Dans cet autre côté, les repères s’évanouissent, le panorama se veut impossible, à la fois archaïque et géométrique. Comme pour le recto, le temps s’y déroule à rebours. Arrive la découverte d’un peuple humanoïde dont la chair semble constituée d’un étrange langage manuscrit. Cette écriture occupe de plus en plus l’espace jusqu’à ce qu’une page de manuscrit en recouvre la totalité. La page se change en fragments, les fragments sont venus avant, ils ont germé pour donner la page entière, c’est en eux qu’est la puissance séminale, créatrice.
À l’origine était le livre, c’est de sa chair que le monde a surgi, ce qui n’est pas sans rappeler le rapport que peut entretenir le judaïsme avec la Torah. D’ailleurs, la page manuscrite a le même look que les pages de la Torah, les fragments, quant à eux, évoquent plutôt le Codex Mani, papyrus narrant la vie de Mani, prophète-peintre et fondateur du manichéisme[2].
Après les fragments il n’y a plus rien, le bateau a achevé son exploration, il est retourné au néant originel et virginal de la page blanche.

Avec Toutes les mers par temps calme, Alex Chauvel nous propose une chronique totale du monde physique et métaphysique. De fait, le projet pourrait se résumer en inversant les termes du titre : tous les temps par mer calme.

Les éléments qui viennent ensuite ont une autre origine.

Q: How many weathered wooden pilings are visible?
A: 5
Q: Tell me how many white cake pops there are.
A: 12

À travers cette expédition fabuleuse, autant conceptuelle que visuelle, le langage et l’image sont exposés comme fondements (ou substance) du monde humain (origines de l’appréhension humaine à la fois du physique et du métaphysique, du visible et de l’invisible). Cette vision s’appuie sur un drôle de rapport au langage, rapport où la parole est postérieure à l’écrit, ou du moins sa source secrète serait dans l’écrit. Néanmoins, ce rapport est fécond — et parfaitement logique si l’on considère qu’il est ici question de la création d’une bande dessinée.
Entre le langage et l’image, aucune hiérarchie n’est établie, aucun des termes n’est asservi à l’autre ou antérieur à l’autre : l’ »écriture » des fragments est indéchiffrable et se voit simultanément comme dessin et écriture, image et langage.

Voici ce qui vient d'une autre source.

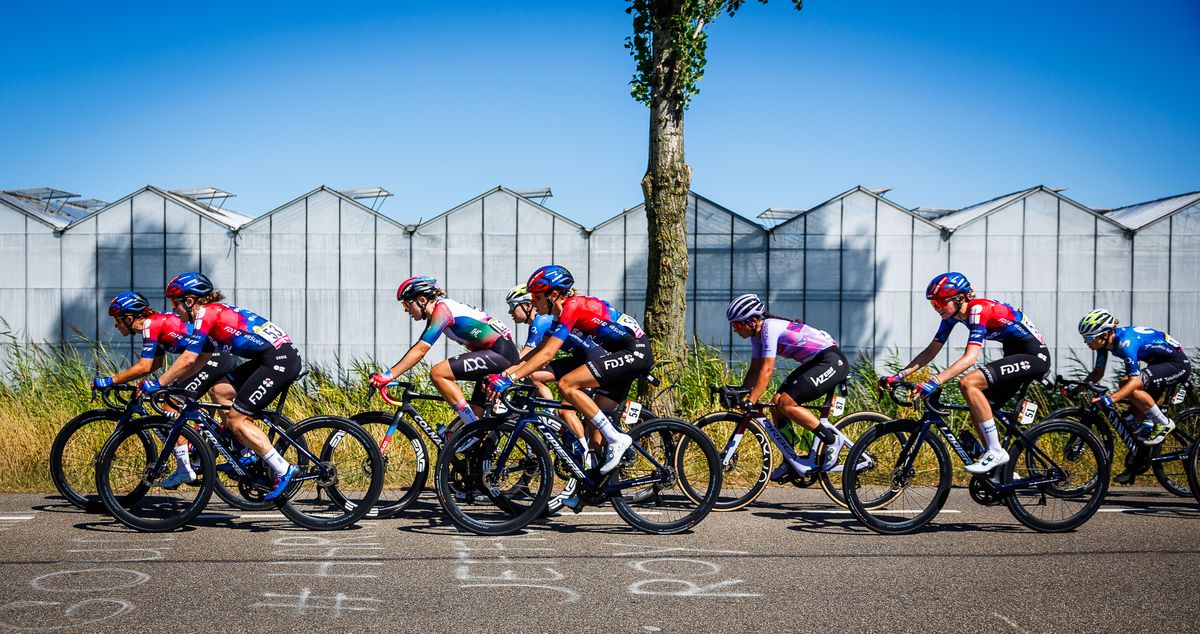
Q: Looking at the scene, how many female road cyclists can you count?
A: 8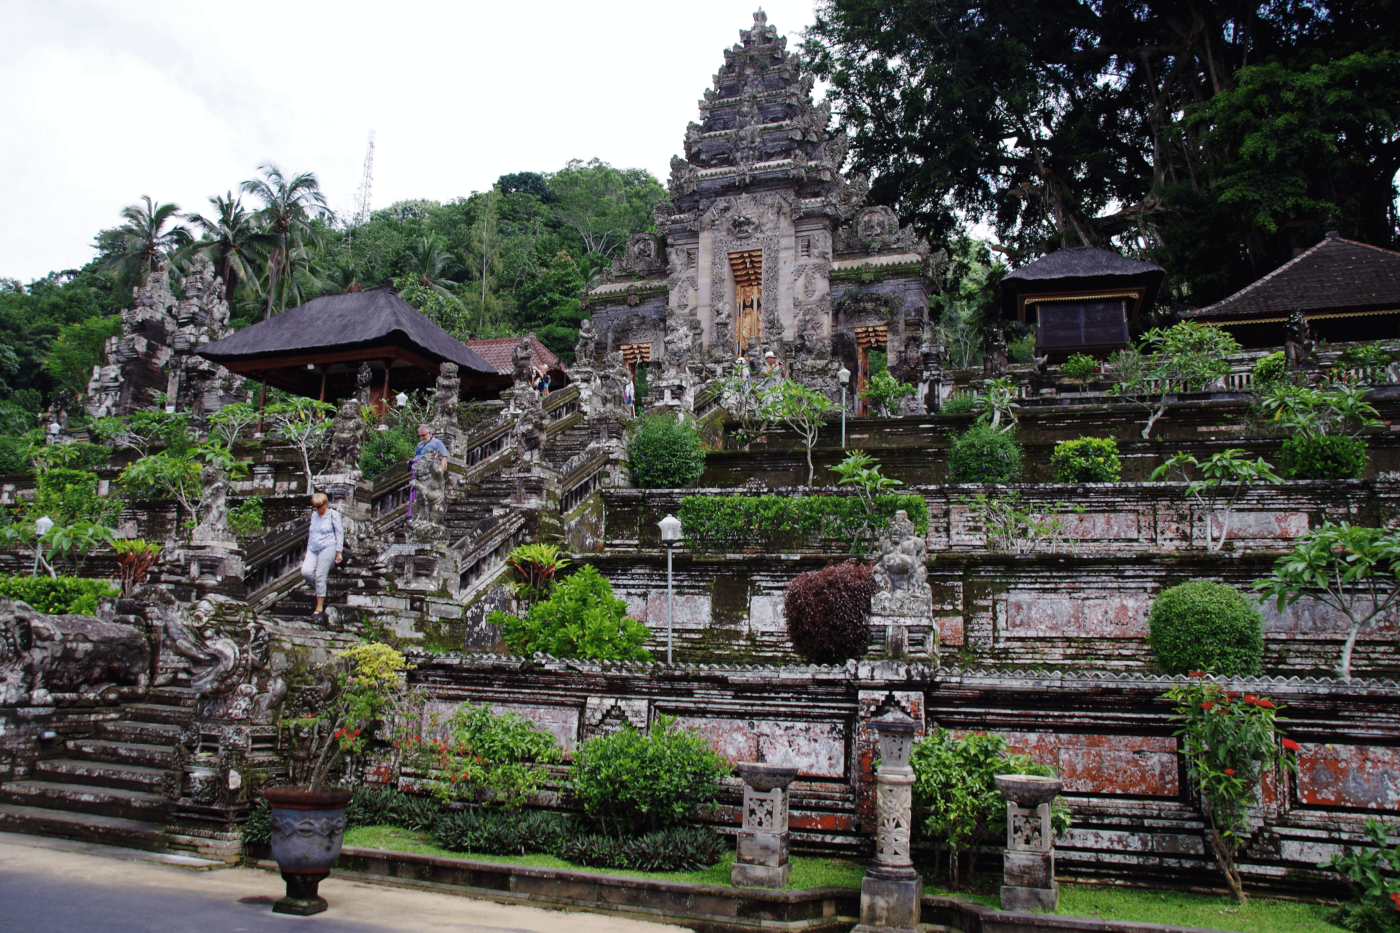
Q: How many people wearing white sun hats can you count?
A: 2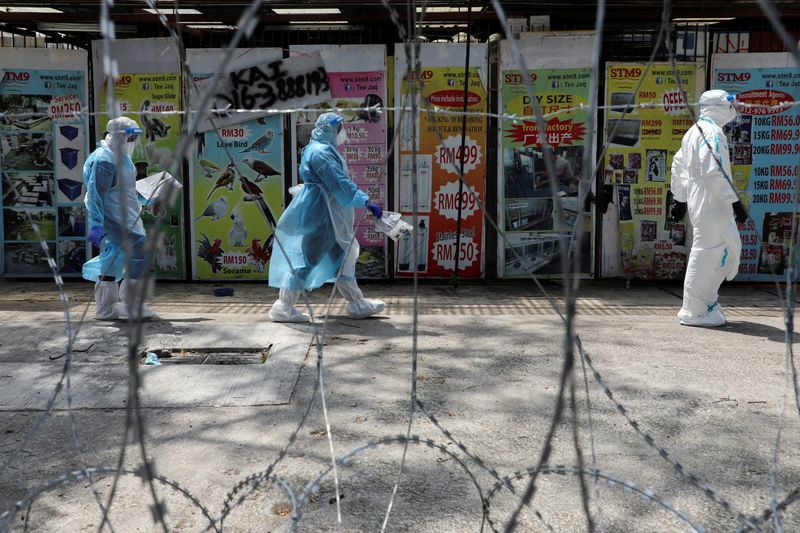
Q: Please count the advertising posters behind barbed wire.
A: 8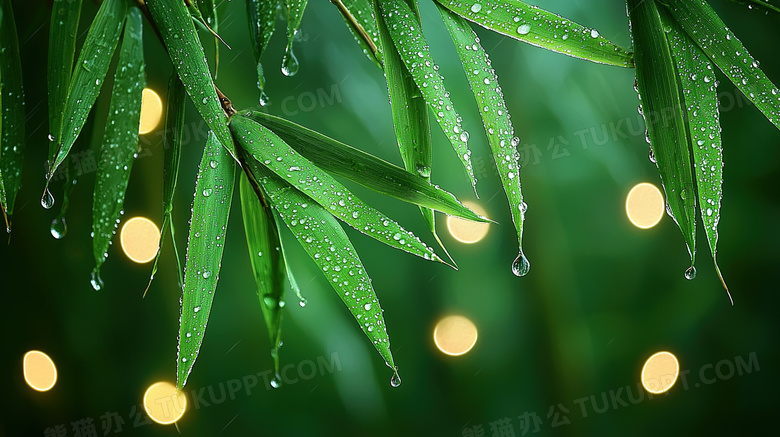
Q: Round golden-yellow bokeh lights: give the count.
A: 8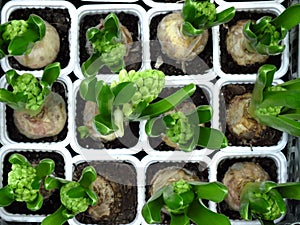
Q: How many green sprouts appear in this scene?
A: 12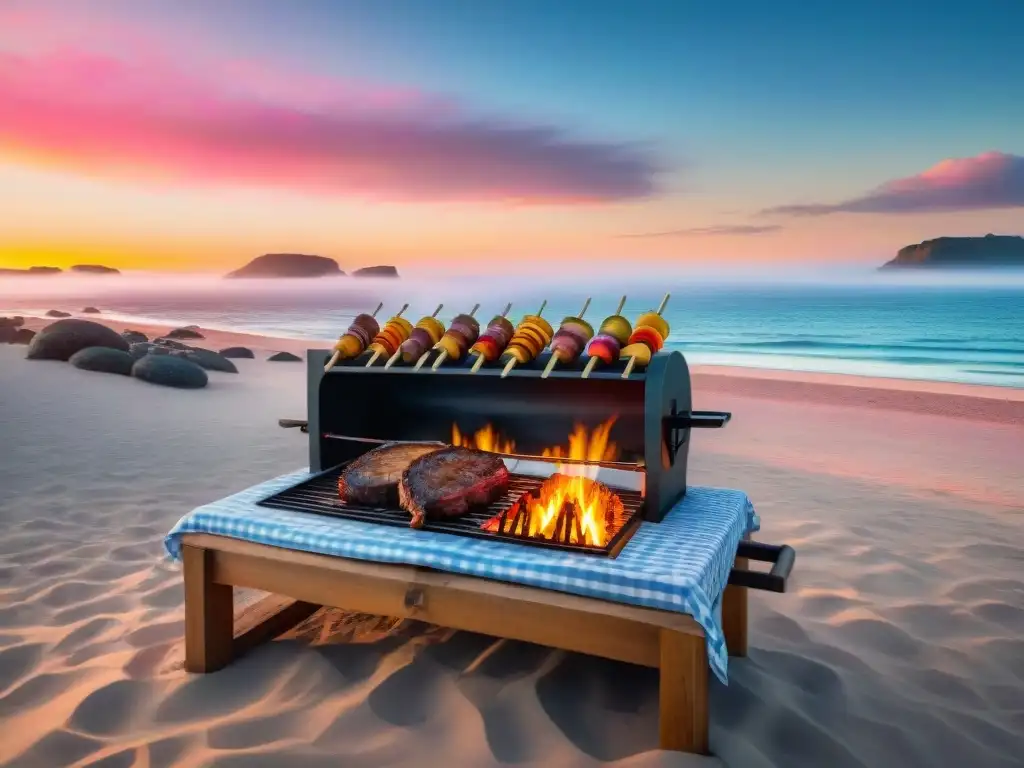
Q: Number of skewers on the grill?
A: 9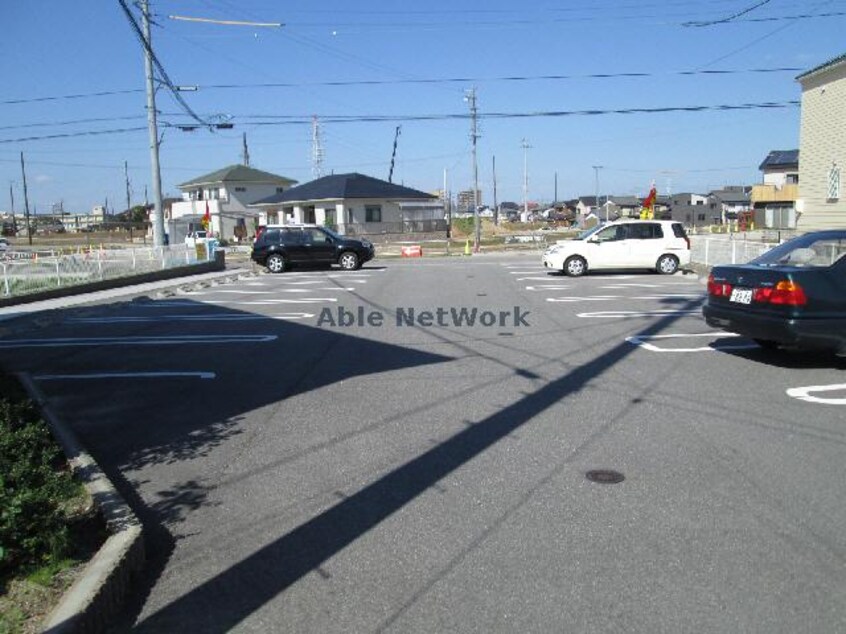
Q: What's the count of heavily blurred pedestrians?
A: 0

C’est à la fois une méditation métaphysique et une méditation sur le médium : la bande dessinée provient de la friction entre le langage et l’image et explore les fluidités possibles entre les deux. L’image peut devenir pictogramme, se rêver un devenir-mot, le mot peut être hiéroglyphe inintelligible autrement que visuellement. Le tracé de la lettre et du dessin éclot de la même main, la bande dessinée expose sa vérité quand elle active et assume cette absence de hiérarchie, cette fluidité.
In fine Toutes les mers par temps calme relate la recherche de son origine, de son temps matriciel par le livre lui-même, origine peuplée d’un ensemble de fragments manuscrits (cases à la fois séparées et solidaires, îles devenant archipel) et puis ils laissent place, bien sûr, à la page blanche.

Notes

  1. La forme du livre évoque une existence parallèle alors que la progression du récit indique plutôt une antériorité au monde de la matière.
  2. Religion syncrétique du IIe siècle issue du zoroastrisme, bouddhisme et surtout christianisme, la vision du monde qu’elle défend constitua par la suite un bon résumé de ce que le dogme chrétien considéra comme hérétique et passible de bûcher, massacre, torture, etc.